• WHAT TO PRODUCE:
Search the data for the word "visible" and copy each line that has it.

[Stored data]
◇ ◇ ◇ ◇
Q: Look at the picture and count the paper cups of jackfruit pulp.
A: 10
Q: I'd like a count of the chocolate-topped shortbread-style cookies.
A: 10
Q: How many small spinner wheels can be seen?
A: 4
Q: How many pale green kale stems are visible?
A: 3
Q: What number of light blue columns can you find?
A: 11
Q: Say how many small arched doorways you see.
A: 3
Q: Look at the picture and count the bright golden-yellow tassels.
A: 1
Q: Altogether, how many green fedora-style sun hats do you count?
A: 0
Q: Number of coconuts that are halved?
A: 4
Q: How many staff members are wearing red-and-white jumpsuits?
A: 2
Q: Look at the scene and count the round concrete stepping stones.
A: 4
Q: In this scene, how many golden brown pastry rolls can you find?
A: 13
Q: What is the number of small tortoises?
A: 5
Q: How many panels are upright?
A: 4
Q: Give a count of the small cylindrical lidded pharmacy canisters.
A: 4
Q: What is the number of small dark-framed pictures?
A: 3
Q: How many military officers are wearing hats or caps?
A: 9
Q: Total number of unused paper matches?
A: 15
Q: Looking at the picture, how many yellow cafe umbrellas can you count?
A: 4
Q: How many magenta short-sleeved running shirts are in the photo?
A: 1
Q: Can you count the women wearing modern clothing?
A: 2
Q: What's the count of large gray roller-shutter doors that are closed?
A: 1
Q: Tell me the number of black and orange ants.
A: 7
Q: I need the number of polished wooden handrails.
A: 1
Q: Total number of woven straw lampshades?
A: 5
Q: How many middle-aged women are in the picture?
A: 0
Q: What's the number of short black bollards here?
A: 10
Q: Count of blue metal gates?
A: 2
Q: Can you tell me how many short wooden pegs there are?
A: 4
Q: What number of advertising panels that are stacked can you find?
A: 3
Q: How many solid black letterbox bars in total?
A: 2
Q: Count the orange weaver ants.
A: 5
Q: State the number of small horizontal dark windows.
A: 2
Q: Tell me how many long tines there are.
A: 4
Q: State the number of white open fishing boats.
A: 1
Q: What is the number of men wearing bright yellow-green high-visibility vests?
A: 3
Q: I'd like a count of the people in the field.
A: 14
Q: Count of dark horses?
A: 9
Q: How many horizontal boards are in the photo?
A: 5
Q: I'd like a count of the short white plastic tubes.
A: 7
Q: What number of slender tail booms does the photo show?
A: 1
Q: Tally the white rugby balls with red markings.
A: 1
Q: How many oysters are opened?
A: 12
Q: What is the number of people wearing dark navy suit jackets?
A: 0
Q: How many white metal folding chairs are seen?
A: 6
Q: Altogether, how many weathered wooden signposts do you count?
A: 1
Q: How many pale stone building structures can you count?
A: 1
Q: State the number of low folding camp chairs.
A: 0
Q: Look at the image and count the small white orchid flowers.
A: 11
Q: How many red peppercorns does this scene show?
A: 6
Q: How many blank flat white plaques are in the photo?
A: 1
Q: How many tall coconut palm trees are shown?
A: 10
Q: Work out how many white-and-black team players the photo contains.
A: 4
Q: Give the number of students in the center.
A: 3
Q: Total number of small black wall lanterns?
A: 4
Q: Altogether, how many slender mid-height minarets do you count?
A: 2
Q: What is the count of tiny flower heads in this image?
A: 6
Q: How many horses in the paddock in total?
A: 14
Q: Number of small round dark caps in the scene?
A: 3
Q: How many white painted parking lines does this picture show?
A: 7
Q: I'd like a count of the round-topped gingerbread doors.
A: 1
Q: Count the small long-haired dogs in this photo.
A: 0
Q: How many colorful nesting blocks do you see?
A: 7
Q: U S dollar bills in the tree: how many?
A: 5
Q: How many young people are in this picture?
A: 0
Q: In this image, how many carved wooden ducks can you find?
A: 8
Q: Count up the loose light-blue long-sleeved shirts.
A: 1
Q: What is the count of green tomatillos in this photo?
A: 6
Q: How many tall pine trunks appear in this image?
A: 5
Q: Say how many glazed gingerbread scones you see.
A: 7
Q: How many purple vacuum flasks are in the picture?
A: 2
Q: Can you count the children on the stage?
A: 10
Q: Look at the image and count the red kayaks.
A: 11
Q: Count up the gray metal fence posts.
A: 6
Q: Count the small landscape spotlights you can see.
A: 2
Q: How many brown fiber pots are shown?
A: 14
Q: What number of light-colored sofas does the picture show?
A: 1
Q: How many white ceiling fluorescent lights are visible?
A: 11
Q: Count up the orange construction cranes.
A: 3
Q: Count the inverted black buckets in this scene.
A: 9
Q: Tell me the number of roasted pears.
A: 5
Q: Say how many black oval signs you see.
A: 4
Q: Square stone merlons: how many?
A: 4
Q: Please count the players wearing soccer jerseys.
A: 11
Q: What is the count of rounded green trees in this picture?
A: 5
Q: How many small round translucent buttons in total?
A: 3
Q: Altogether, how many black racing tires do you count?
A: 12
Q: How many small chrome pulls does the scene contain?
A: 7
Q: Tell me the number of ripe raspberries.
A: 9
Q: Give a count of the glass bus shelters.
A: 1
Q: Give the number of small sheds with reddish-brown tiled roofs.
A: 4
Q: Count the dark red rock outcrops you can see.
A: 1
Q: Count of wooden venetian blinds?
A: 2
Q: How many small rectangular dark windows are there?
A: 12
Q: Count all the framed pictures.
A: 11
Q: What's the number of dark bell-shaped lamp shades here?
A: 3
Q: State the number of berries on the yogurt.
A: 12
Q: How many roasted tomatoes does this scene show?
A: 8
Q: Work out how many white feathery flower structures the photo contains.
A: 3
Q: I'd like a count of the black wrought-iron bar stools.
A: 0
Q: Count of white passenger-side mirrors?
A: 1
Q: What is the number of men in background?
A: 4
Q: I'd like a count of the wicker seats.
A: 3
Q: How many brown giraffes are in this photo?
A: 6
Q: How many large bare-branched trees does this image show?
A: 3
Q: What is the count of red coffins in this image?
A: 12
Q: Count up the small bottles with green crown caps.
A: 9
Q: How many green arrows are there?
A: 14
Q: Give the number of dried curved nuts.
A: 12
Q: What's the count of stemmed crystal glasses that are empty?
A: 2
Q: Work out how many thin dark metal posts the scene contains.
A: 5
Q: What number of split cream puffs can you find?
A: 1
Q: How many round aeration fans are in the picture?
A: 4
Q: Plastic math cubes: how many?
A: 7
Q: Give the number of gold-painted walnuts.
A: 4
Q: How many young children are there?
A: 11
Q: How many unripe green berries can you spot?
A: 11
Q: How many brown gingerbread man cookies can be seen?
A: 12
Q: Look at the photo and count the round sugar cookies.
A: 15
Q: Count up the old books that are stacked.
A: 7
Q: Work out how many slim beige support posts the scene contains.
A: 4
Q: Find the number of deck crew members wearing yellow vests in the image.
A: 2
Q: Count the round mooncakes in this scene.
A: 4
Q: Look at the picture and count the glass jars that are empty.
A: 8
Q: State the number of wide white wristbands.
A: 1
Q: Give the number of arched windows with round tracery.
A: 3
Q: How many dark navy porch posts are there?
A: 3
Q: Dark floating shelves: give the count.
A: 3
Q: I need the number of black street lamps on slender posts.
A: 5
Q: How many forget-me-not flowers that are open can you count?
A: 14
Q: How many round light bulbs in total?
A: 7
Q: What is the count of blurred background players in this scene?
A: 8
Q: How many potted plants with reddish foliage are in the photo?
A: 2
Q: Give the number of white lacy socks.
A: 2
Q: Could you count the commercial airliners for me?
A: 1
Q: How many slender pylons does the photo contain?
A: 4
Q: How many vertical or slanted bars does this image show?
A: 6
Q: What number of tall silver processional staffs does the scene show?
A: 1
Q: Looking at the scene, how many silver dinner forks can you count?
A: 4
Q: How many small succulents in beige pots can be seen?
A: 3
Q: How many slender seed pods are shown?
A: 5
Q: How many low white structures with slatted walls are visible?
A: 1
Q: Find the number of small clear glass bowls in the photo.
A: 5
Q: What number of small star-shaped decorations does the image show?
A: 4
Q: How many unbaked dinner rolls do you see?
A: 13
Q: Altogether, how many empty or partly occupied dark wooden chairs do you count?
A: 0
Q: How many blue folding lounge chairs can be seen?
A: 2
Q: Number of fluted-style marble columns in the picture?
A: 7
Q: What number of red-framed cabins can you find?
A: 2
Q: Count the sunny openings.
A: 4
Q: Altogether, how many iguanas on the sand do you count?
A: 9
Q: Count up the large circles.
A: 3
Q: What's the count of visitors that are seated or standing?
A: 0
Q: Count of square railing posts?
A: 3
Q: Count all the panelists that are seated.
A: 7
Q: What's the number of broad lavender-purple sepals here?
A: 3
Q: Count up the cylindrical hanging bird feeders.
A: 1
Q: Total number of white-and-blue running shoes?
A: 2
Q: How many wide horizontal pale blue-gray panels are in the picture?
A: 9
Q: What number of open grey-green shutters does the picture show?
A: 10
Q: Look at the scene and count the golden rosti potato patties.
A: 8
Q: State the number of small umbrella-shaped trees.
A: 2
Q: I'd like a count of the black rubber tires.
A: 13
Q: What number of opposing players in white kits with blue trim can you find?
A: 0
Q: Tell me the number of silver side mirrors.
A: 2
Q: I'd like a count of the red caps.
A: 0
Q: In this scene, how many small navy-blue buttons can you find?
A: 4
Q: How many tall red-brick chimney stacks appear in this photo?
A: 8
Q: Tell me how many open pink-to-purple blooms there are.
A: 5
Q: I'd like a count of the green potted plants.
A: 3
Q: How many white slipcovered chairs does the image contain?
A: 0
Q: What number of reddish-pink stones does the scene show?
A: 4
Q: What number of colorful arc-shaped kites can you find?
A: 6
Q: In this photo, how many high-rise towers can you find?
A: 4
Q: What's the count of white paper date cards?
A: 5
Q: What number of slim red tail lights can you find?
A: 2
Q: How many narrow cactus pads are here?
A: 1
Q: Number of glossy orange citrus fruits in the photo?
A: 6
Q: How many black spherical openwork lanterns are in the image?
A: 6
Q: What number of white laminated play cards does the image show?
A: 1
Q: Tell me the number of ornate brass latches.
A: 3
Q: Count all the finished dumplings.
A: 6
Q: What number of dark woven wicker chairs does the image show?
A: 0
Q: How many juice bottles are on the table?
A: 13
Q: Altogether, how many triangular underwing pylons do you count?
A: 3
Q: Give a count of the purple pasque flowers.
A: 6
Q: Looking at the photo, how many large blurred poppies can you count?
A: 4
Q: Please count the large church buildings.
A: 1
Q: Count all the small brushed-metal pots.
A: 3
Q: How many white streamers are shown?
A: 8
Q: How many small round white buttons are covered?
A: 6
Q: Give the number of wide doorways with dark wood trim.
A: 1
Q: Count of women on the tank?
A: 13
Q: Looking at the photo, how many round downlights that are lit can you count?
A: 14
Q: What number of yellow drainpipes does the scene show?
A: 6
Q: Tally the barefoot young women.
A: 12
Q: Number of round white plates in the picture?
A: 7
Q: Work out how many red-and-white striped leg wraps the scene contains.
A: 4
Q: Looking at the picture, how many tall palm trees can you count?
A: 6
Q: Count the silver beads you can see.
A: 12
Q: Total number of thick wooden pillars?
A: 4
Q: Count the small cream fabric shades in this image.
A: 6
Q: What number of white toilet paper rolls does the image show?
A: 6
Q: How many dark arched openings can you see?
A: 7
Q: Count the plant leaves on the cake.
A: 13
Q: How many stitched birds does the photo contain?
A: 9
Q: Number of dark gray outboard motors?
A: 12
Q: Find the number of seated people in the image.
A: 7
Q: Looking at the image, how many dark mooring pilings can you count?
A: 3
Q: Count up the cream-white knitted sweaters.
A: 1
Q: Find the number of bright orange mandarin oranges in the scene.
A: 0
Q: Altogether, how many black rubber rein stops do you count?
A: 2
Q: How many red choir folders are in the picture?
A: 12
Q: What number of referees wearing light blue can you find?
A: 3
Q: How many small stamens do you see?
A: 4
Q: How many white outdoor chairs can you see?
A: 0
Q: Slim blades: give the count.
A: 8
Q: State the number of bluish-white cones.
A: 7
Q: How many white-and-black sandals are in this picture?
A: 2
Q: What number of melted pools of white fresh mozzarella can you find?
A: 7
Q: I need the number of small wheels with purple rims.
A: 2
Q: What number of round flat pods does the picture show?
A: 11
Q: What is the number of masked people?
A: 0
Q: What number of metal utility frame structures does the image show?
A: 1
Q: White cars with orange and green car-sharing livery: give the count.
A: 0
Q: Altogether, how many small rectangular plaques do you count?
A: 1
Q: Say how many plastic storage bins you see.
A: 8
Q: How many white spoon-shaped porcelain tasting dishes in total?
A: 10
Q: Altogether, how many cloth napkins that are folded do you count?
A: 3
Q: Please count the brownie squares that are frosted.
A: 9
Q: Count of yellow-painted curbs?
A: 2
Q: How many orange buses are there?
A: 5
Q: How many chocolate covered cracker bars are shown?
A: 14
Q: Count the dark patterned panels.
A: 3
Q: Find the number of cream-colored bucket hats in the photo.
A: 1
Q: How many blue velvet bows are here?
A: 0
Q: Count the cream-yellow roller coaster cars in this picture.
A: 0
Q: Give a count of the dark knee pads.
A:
◇ ◇ ◇ ◇
• OUTPUT FOR THIS TASK:
Q: How many pale green kale stems are visible?
Q: How many white ceiling fluorescent lights are visible?
Q: How many low white structures with slatted walls are visible?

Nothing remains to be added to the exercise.